The first five week course offering for The Free University Art School was completed last Sunday, April 3, 2011, with Jon-Paul Bail’s presentation of a personal history of Oakland Street Art. Fitting perfectly into the Free University Art School’s step-by-step art of the street approach, the sweep and course arch of the four presentations:
1. Chris Shaw and I present Rock Art, and demonstrate printing techniques.
2. Blek le Rat – speaks to three decades of street art, defines the state of the art both high brow and low brow, and produces a stencil painting live.
3. Winston Smith – discusses his life and art, with me and Vale of RE/Search Magazine as moderator. Winston explored the long San Francisco tradition of DYI and punk art.
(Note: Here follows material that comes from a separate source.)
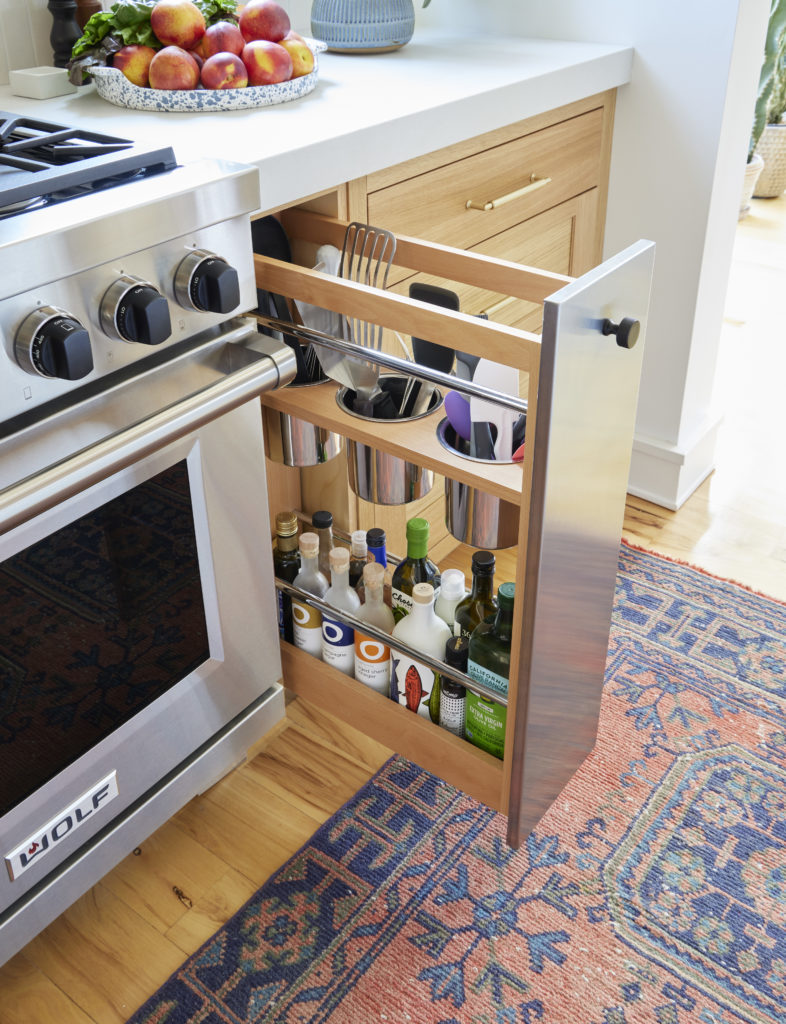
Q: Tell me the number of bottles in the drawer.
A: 13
4. Jon-Paul Bail’s story of Oakland and San Francisco street art from 1980′s to present. I moderated and Ron Donovan printed JP’s street piece.
Jon-Paul culminates his class – and the Free U Art School first five weeks – by leading our class down Valencia Street in the Mission of San Francisco to make art on the street. We pasted Winston Smith’s Nuclear Scream, a reaction to the Japanese nuclear disaster.
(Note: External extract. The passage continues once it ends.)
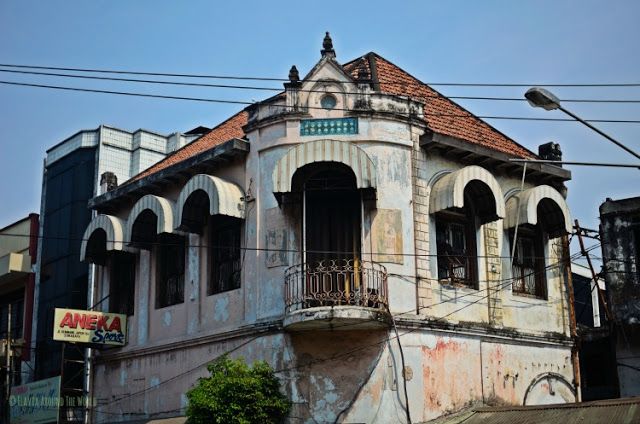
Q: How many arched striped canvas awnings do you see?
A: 6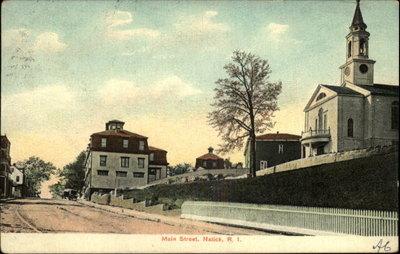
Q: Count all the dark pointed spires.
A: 1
Thanks everyone who came to learn, who came to teach, and for keeping the dream alive.
The Free University of San Francisco aims to make the highest level of education available, completely free, to any individual who wants it, regardless of color, creed, age, gender, nationality, religion or immigration status— a university free of money, taught for free. The only requirement for membership is a desire to teach and/or a desire to learn.
Eric Drooker, Free University Art School Event
Friday, April 15, 2011 – 7:30PM to 9PM
72 Tehama Street (one block south of Howard Street / off 2nd Street)
San Francisco, CA
ERIC DROOKER is a painter and graphic novelist, born and raised on Manhattan Island. He’s the award-winning author of “Flood! A Novel in Pictures,” and “Blood Song.” He designed the animation for the recent film, “Howl,” a movie based on the epic poem by Allen Ginsberg, who collaborated with Drooker on the book “Illuminated Poems.” His paintings appear on covers of “The New Yorker,” and hang in numerous collections.
Visual artist Eric Drooker will project hundreds of images and explore his early years as a street artist in New York City. Although he continues to create radical street posters, he’ll demonstrate how his images function in various popular mediums. He’ll trace the evolution of his graphic novels into animation–as in the recent hit film “Howl”–and discuss his experiences creating public art, covers for “The New Yorker,” and his slow infiltration of the mainstream.
Lecture will be accompanied by the artist on a variety of musical instruments.